Work order >> Lines with the word "white" in them are the ones to copy from the records.
Segment Start: Data for analysis
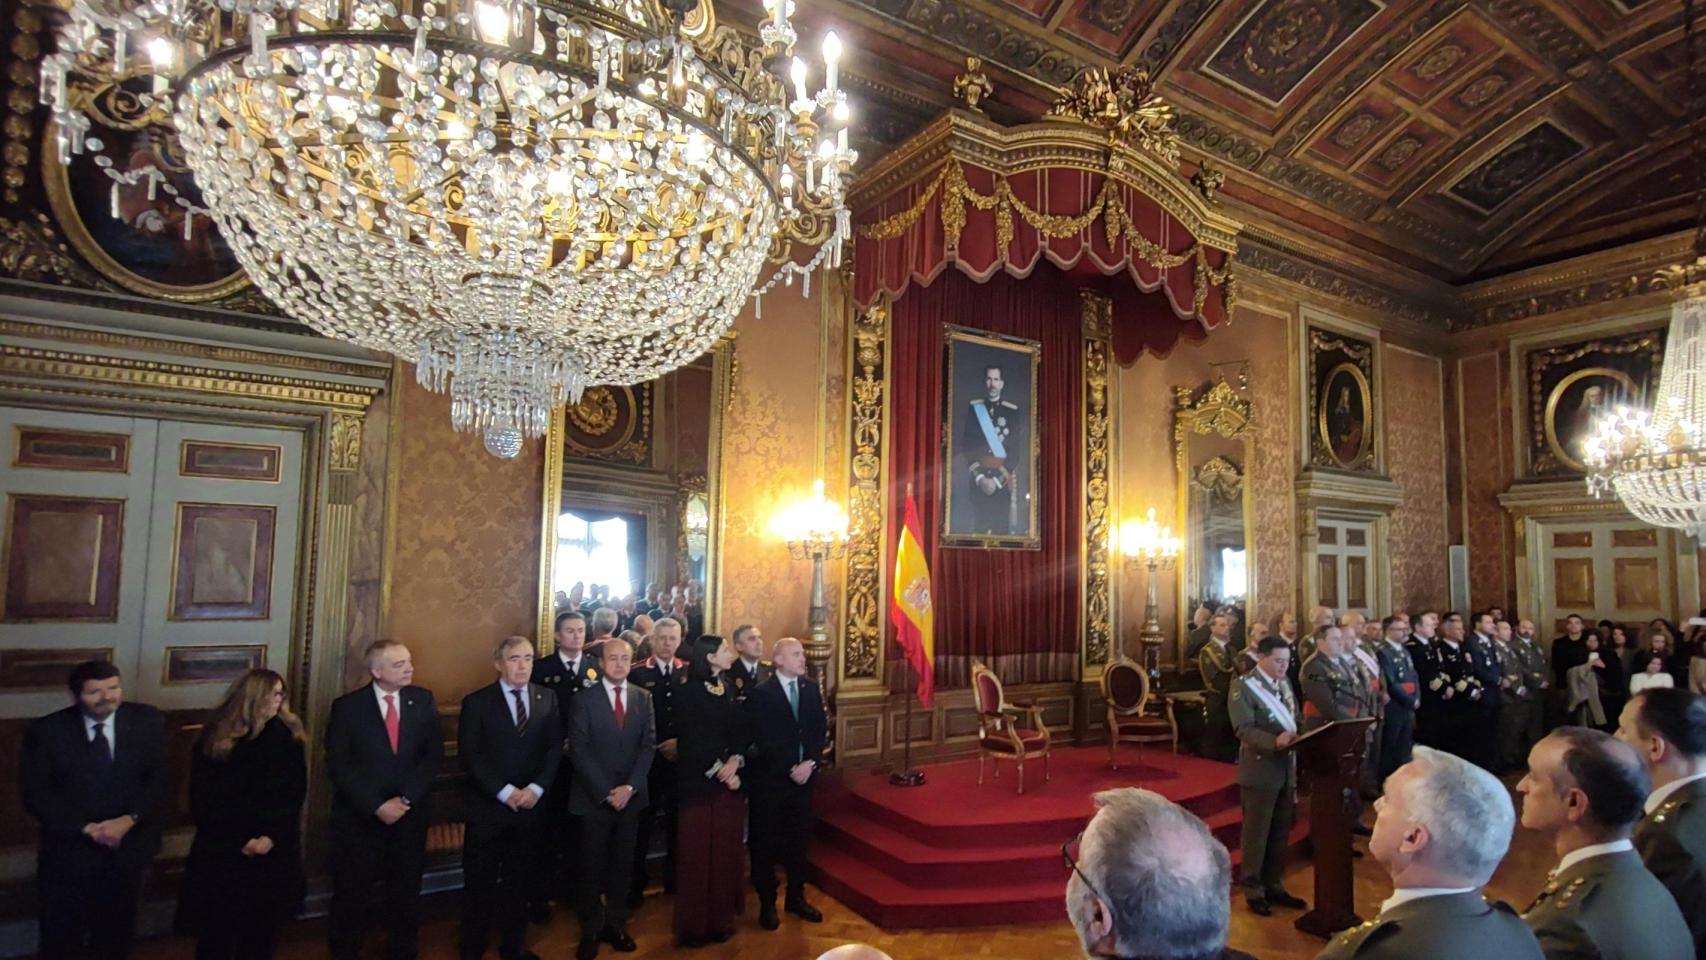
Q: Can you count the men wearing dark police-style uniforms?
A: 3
Segment End: Data for analysis
Segment Start: Data for analysis
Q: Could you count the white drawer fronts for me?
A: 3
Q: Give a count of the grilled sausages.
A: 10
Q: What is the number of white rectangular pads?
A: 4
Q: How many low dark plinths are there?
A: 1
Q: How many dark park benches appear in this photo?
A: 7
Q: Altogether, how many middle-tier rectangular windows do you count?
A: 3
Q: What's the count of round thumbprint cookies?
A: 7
Segment End: Data for analysis
Segment Start: Data for analysis
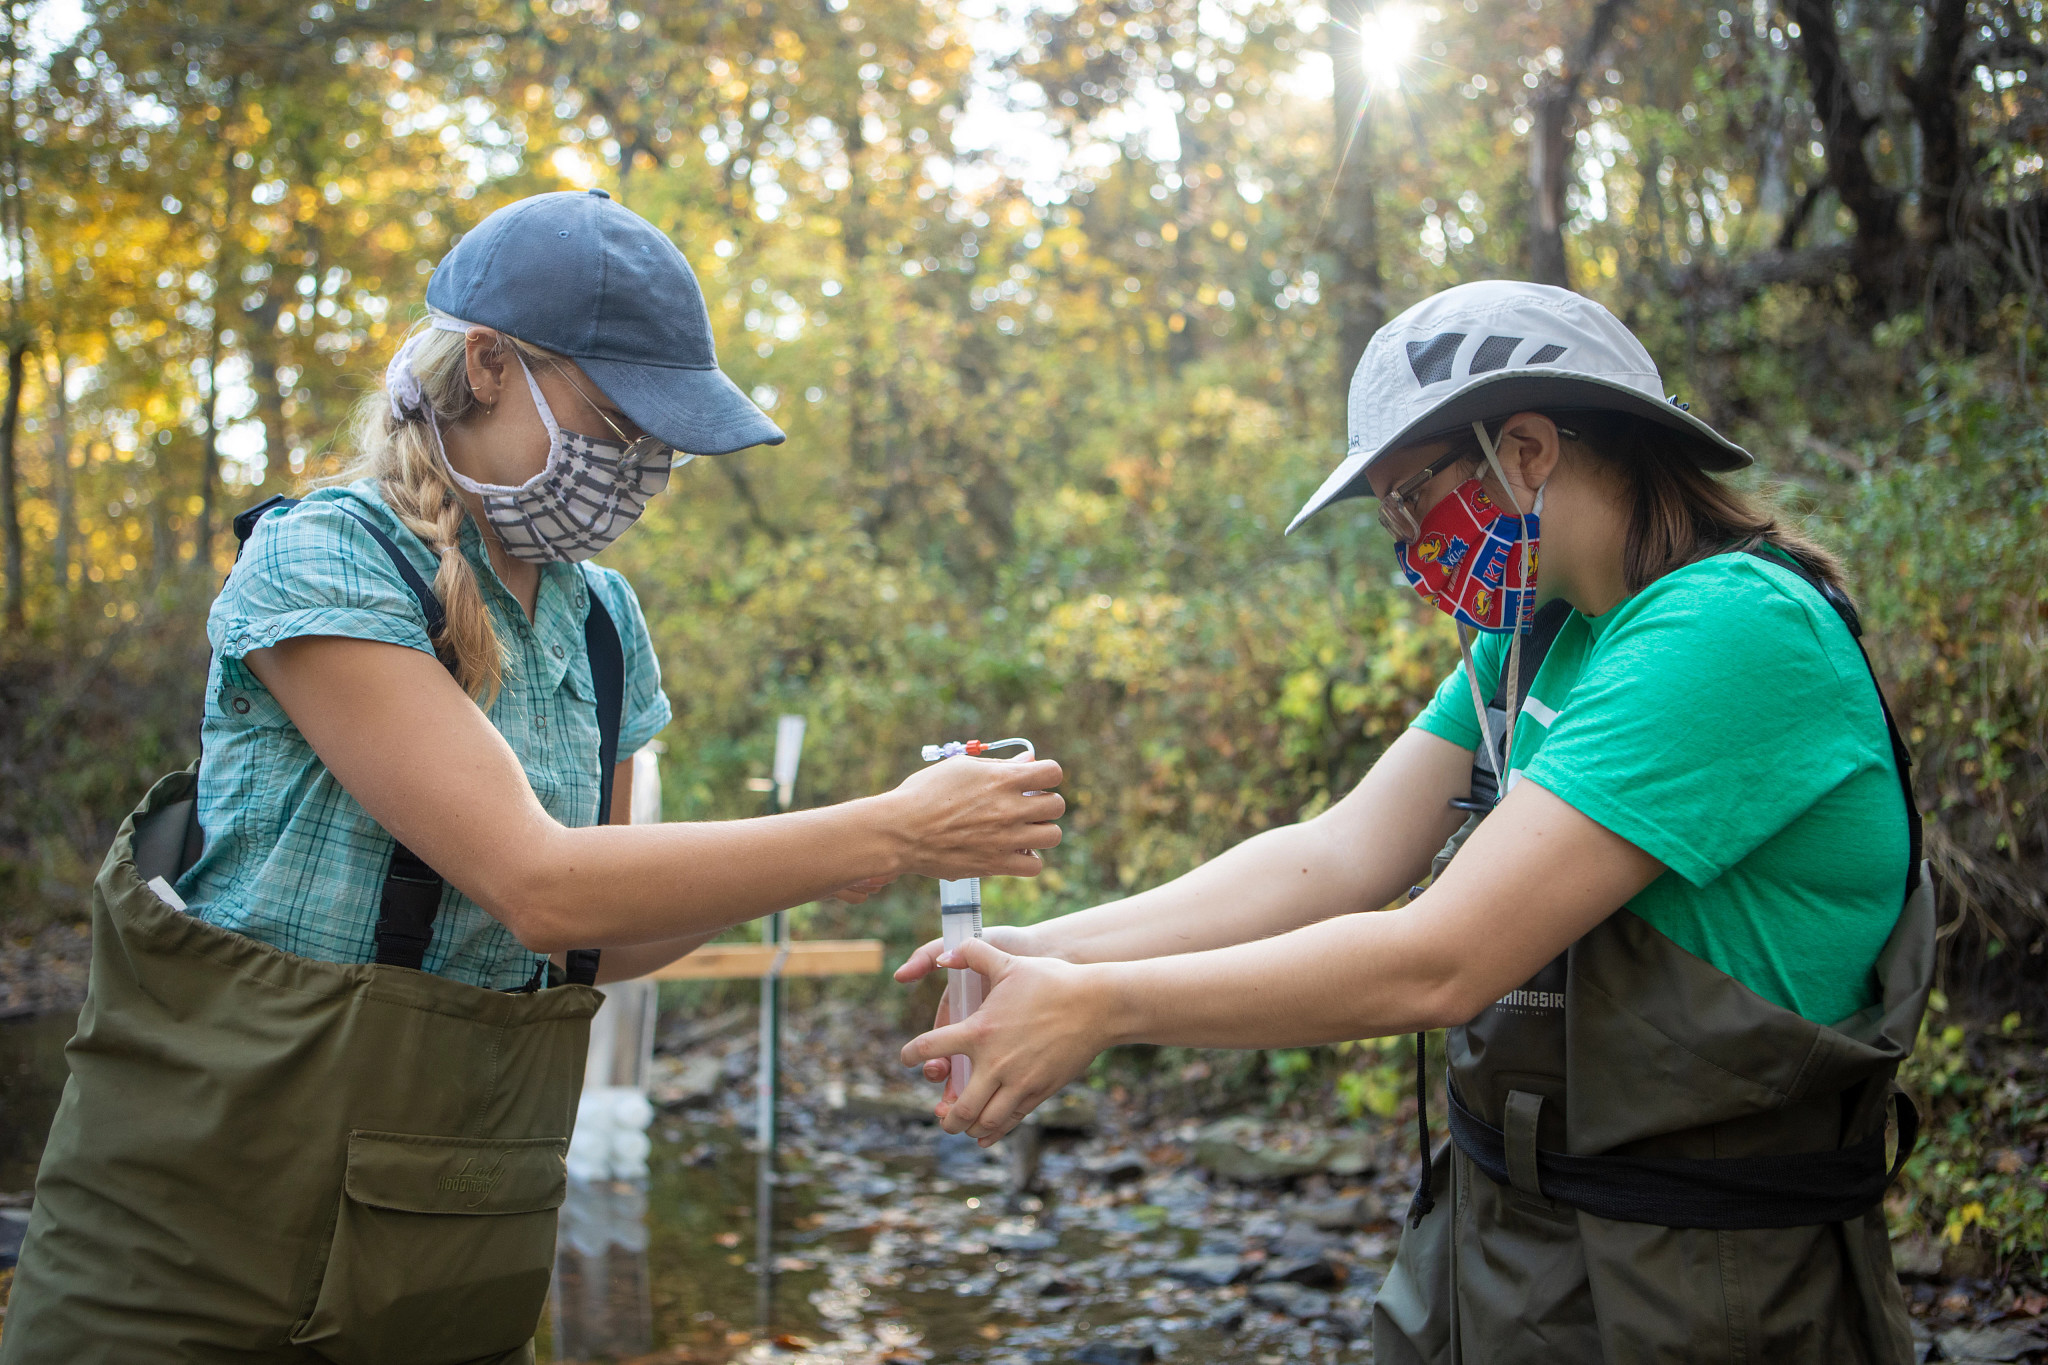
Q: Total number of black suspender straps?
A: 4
Segment End: Data for analysis
Task solution >>
Q: Could you count the white drawer fronts for me?
Q: What is the number of white rectangular pads?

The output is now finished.